Please work out how many lines in the entries below include the string "find", and reply with the number alone.
BEGIN Data records
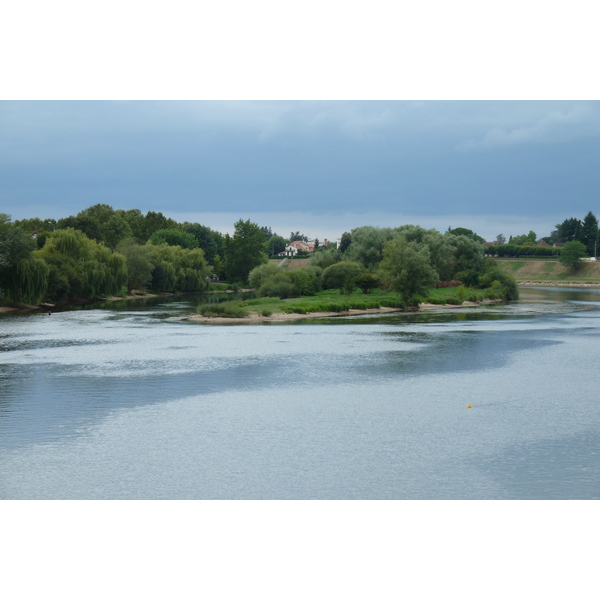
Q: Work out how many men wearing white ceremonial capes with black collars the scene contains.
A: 0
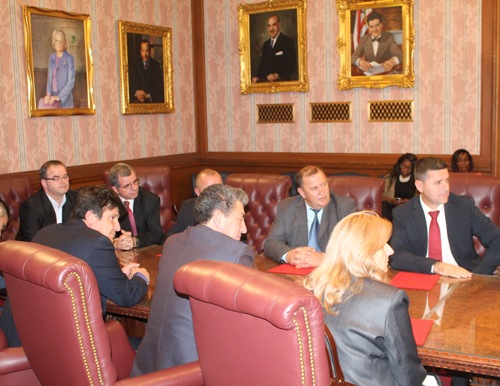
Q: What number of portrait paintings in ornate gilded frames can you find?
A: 4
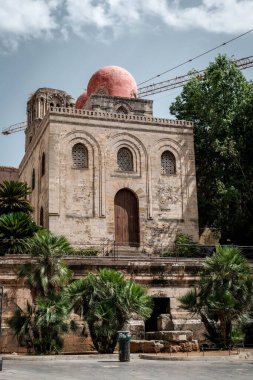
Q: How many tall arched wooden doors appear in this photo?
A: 1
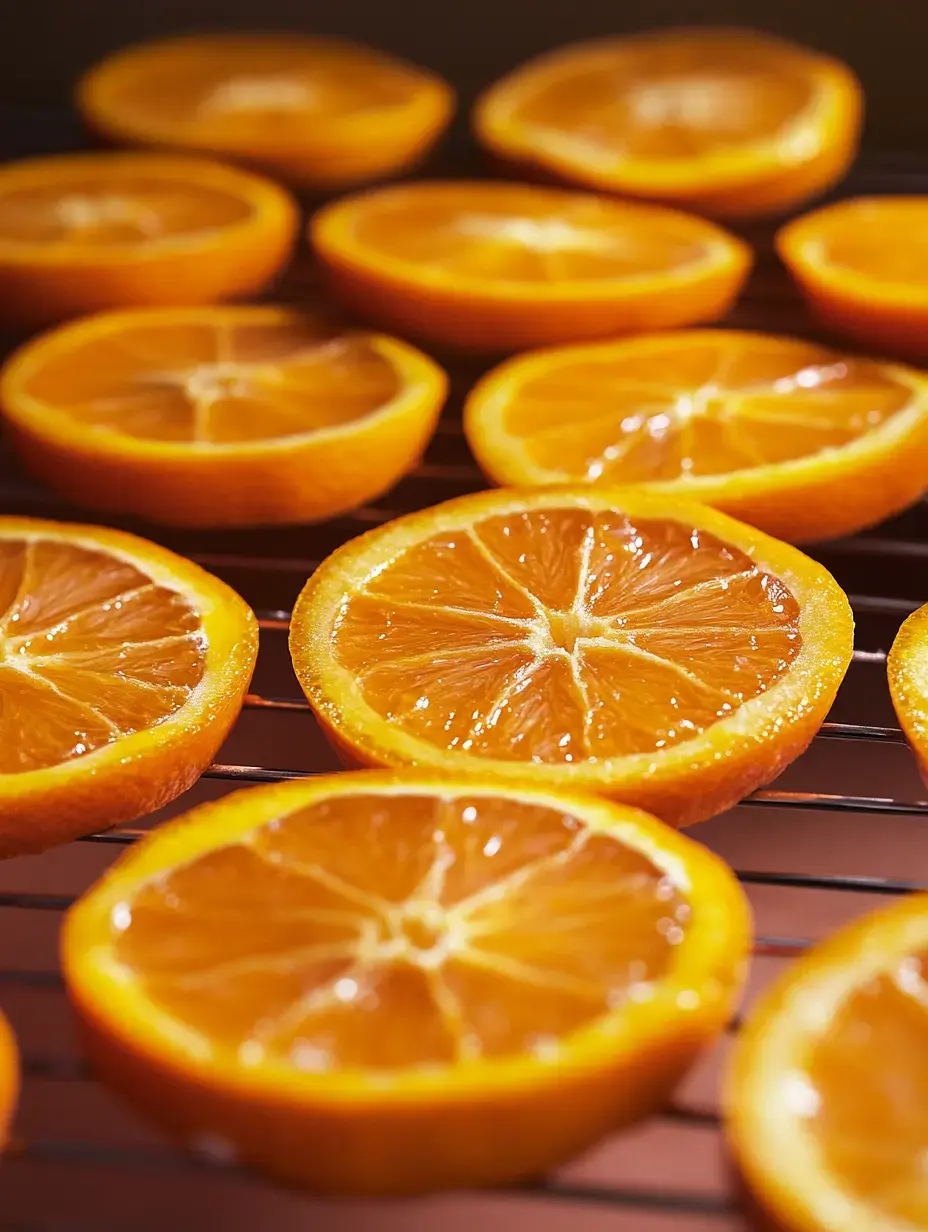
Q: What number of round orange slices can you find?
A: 13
END Data records
# [Solution for this exercise]
2